The task » Please list all lines of the material below in which the string "count" occurs.

Information given »
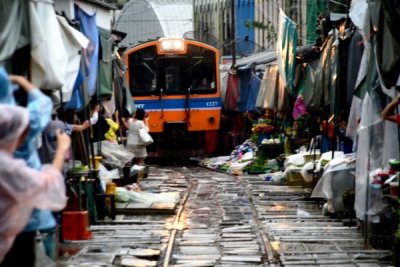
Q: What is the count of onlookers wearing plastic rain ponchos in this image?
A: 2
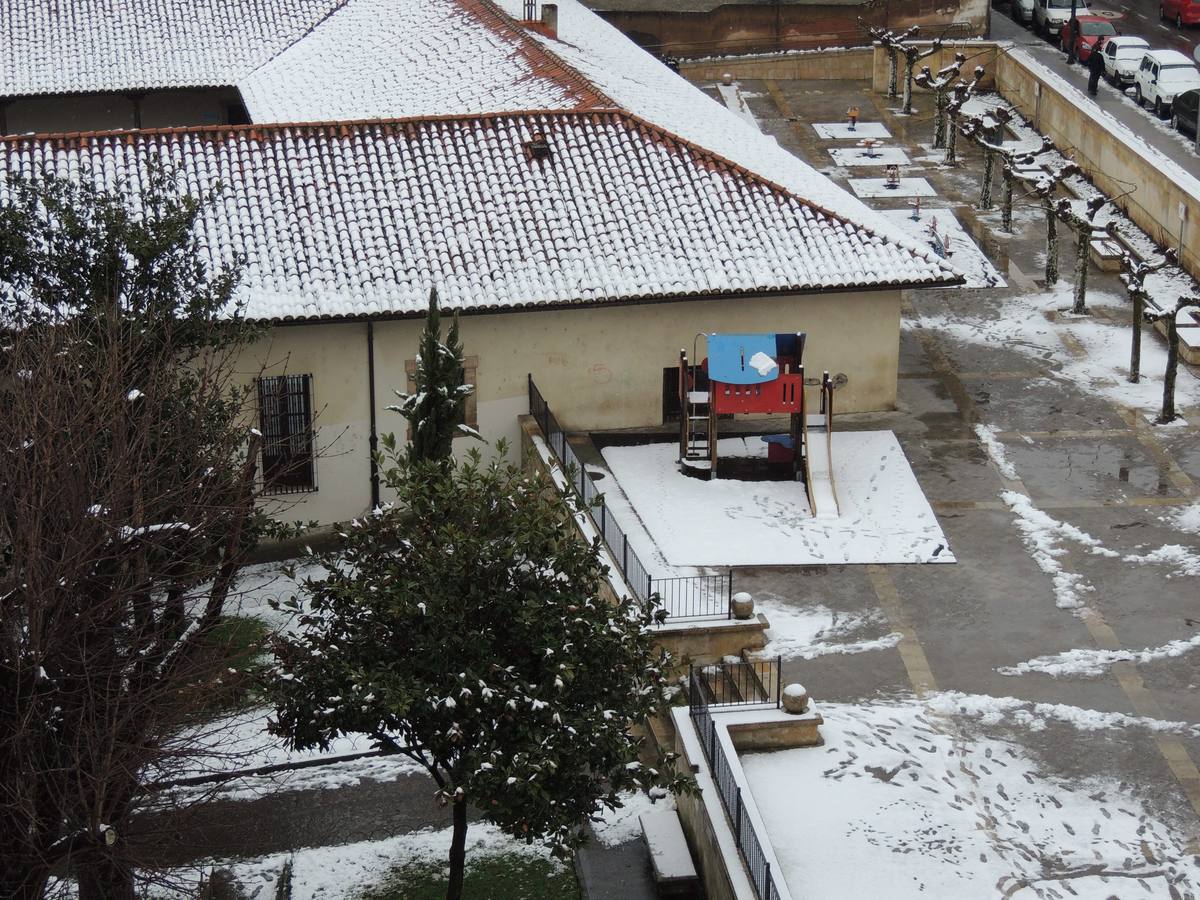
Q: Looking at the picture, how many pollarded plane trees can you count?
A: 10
* * *
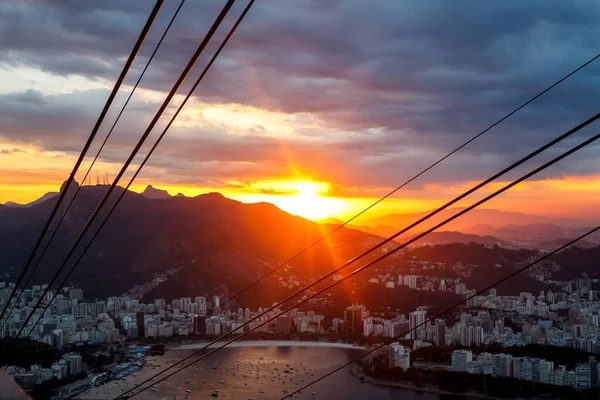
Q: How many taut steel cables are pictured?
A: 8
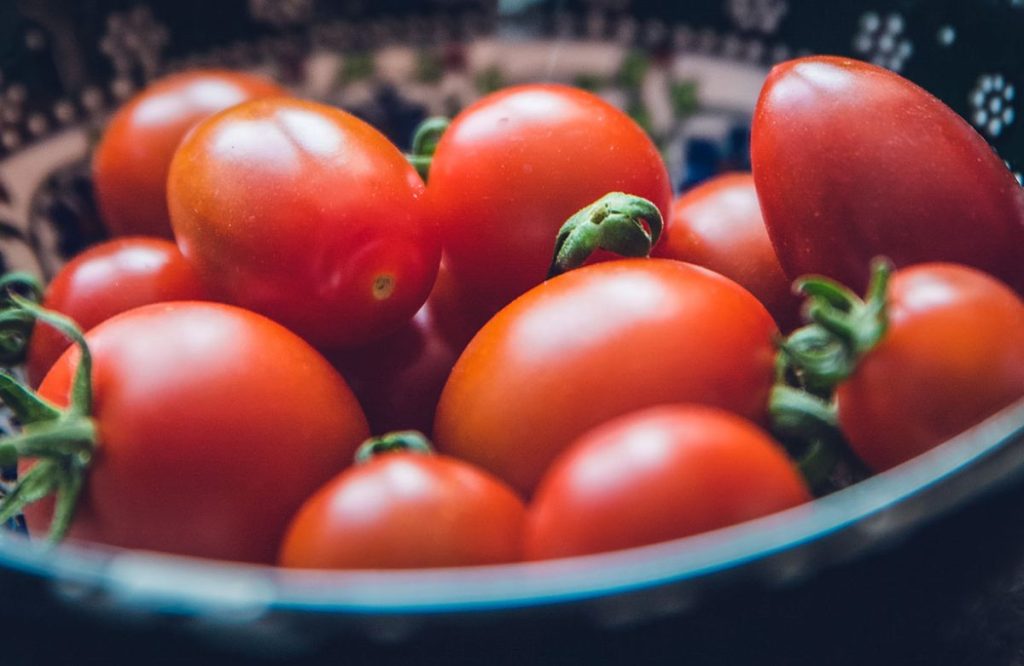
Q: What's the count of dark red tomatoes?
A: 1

Answer »
Q: What is the count of onlookers wearing plastic rain ponchos in this image?
Q: Looking at the picture, how many pollarded plane trees can you count?
Q: What's the count of dark red tomatoes?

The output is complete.